Future Hospital GRIP

Bringing together an interdisciplinary team to investigate what Future Hospital means in a time of innovation, change and disruption.


A new approach for the hospital must appreciate how patients, staff and visitors might work in and use hospital places and services in future environments shared with as-yet-unknown machines, devices and modes of communication.

Professor Daphne Flynn, Director, Monash Design Health Collab

  • Who is the future patient and what are their needs?
  • What is needed to create a new hospital experience?
  • How can new and emerging technologies best become part of the future of patient care and healthcare work?
  • How will consumer-driven care transform the way we design for our future health needs?
  • How are we responding to changes in remote and distributed care, supported by emerging technologies?
  • How is the acquisition and use of personal and big data informing models of care?
  • How might emerging practices in precision and personalized medicine, machine learning and robotics impact on the ways that hospitals deliver care?
  • How can we design a user-centred experience of healthcare for healthcare workers, patients and their families?

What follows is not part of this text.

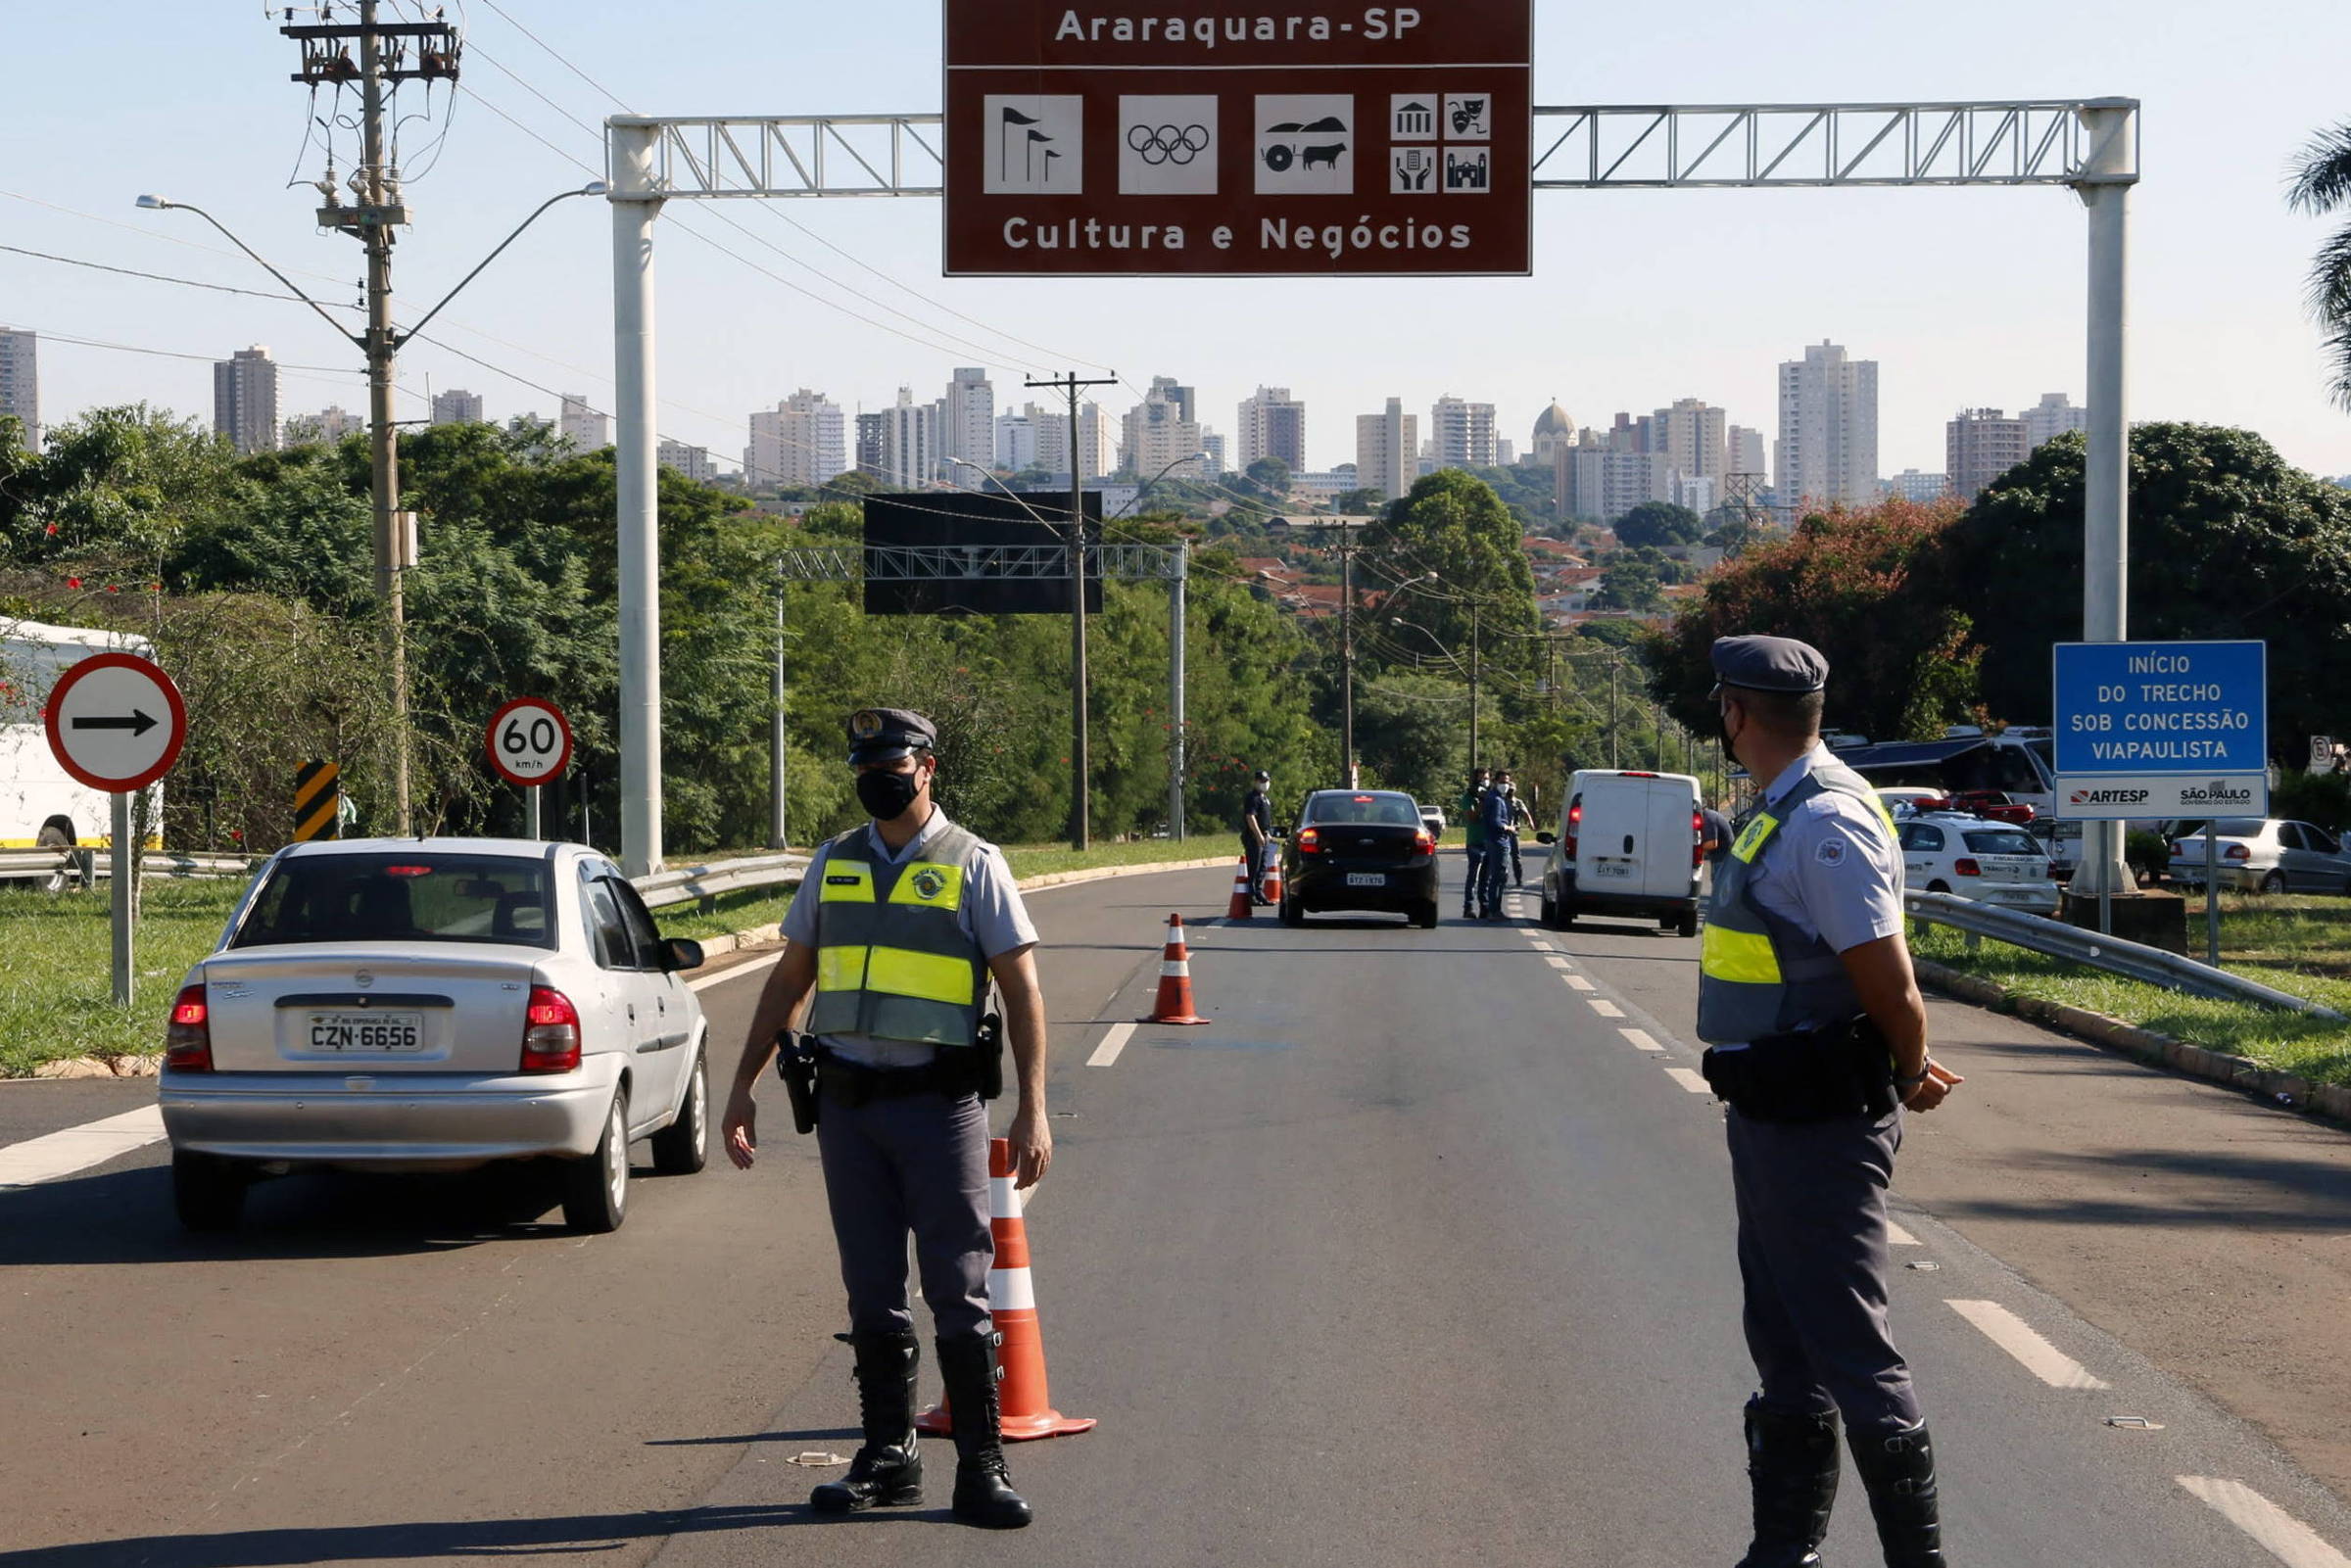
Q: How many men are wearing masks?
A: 5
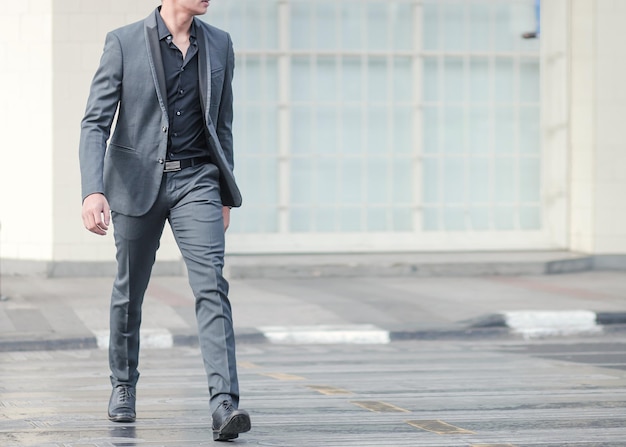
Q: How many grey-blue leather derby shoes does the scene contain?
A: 2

Hospitals have been at the epicentre of health care for centuries, underpinned by a model of centralized specialist care delivered to patients. New medical technologies, changing clinical expertise and medical specializations have forced hospital retrofits and bolted on features rather than a holistic re-design based on the patient experience and the needs of health care staff.

This is compounded by changes in healthcare delivery models, personalised and precision medicine and the emergence of machine learning in diagnosis and treatment. The future hospital is a distributed system in which the patient is at the centre of an ecosystem of care that operates across many scales including devices, spaces, architectures and systems.

Incremental change will not deliver the transformation required to meet the demographic, technological, environmental and consumer changes that are now upon us.

We propose to deliver transformational impact for Australian healthcare. We will bring together an interdisciplinary team of leading Monash academic leaders, researchers, and PhD researchers working with government, public and private sector stakeholders to rethink and redesign the Future Hospital.

The opportunity

  • Opportunity to be part of an interdisciplinary cohort of students all focused on topics related to the Future Hospital
  • The chance to address real-world challenges being faced by industry – to do a PhD that has impact
  • Professional development targeted towards industry needs
  • Mentoring from industry sponsors and opportunity to be embedded in industry

Become part of the team

A Graduate Research Industry Partnership (GRIP) is an interdisciplinary collaboration between industry partners, Monash academic leaders, researchers and PhD candidates. It offers partners access to thought leadership and international best practice of ‘what works’ in this dynamic field. Partner organisations benefit from embedded PhD researchers dedicated to addressing industry-identified challenges.

Together, we aim to understand the broader picture of healthcare delivery and future emerging needs, extending and applying our knowledge to solve practical problems and challenges faced by our partners in Australia and internationally.

Working collaboratively across HASS and STEM disciplines, Monash University is in a unique position to lead the transformation of healthcare through this Future Hospitals Initiative.

A diagram listing potential project focus areas and MADA Design for Health capabilities.
Ecosystems of Care / Future Hospital GRIP

The Future Hospital GRIP encompasses projects across scales, from sensors and devices through to spaces for care, architecture, and systems of care. At MADA, we provide capabilities to help deliver high impact projects that range from humanity centred design to cultural competency for healthcare.

Advantages for students

This GRIP proposal is being led by Professor Daphne Flynn and Associate Professor Leah Heiss from Design Health Collab at the Faculty of Art, Design and Architecture. It draws together experts in human-centred design, device and service design, data visualisation, health design, accessible and flexible architecture, and a range of other expertise areas.

We are looking for academic partners across Monash who would be interested in supervising or co-supervising a PhD student on a theme within Future Hospital that meets the research needs of an industry partner. Proposed projects can be within a single discipline, can be interdisciplinary within a faculty, or can cut across faculties.

If you would like to discuss possible research projects please contact daphne.flynn@monash.edu or leah.heiss@monash.edu

You should think about the industry partner(s) you might be able to bring to the GRIP. Each PhD project will require industry funding of $15,000 p/a for the stipend (Monash will fund the other $15,000), plus project costs, estimated at $20,000-$35,000 p/a. In return, the Industry Partner(s) will have a dedicated researcher working to solve a problem identified by the industry partner as important to their needs. Past experience suggests that PhD projects are most likely to be a success where supervisors have a pre-existing strong relationship with the industry partner.